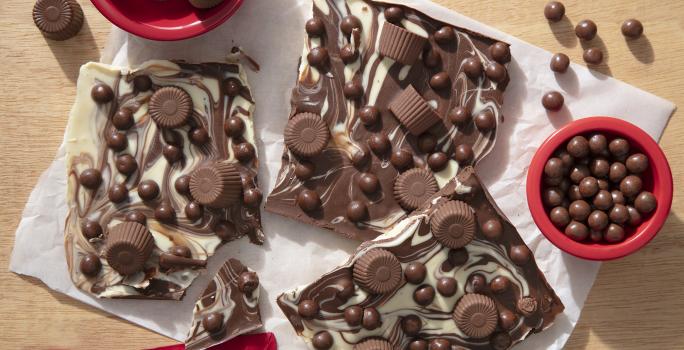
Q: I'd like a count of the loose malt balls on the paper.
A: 2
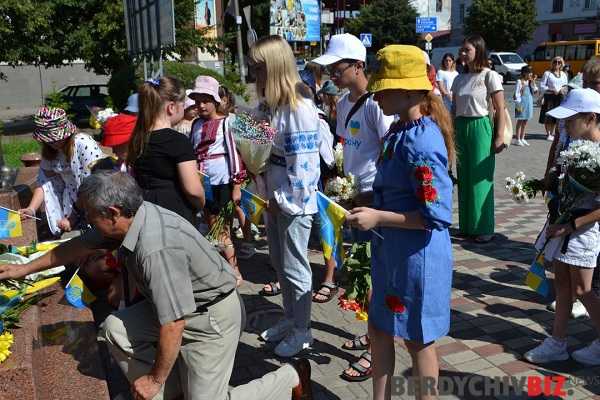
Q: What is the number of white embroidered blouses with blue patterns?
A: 1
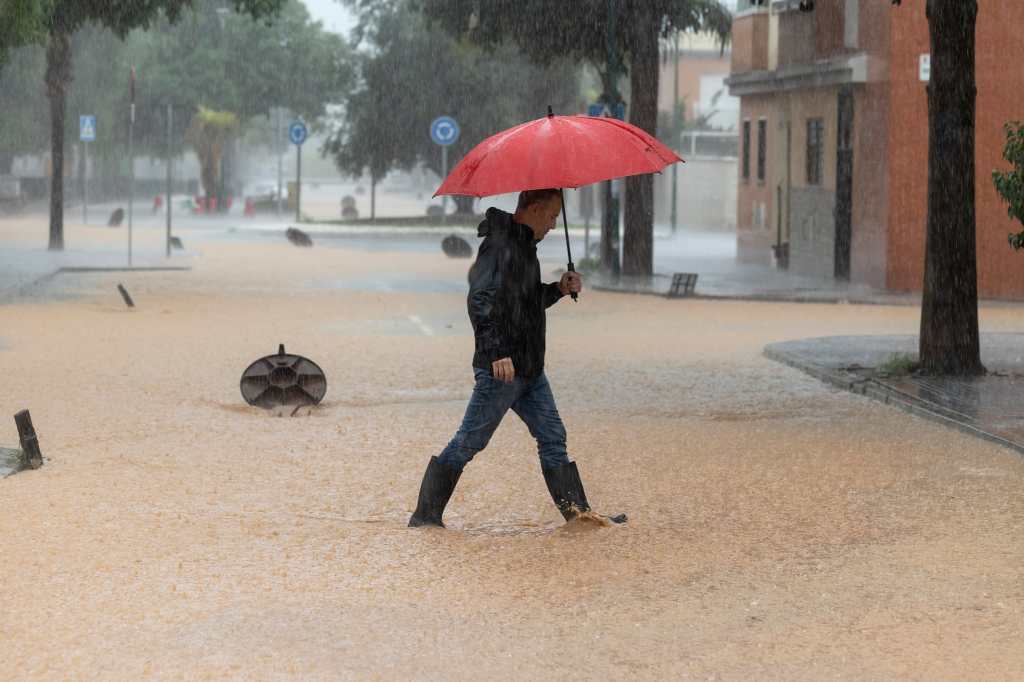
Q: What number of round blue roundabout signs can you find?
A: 2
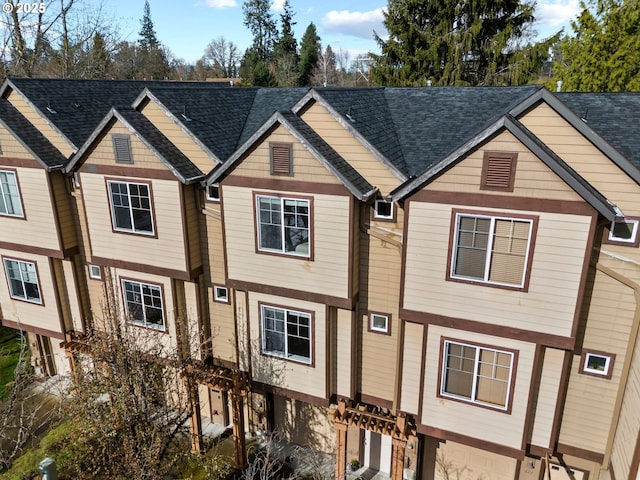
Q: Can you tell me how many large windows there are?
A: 8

### What to work on
Only one thing is required here: an exact copy of the lines from the one bearing "Q: What number" through the final line above, both included, with pictures left out.

### Answer to this exercise
Q: What number of round blue roundabout signs can you find?
A: 2
Q: Can you tell me how many large windows there are?
A: 8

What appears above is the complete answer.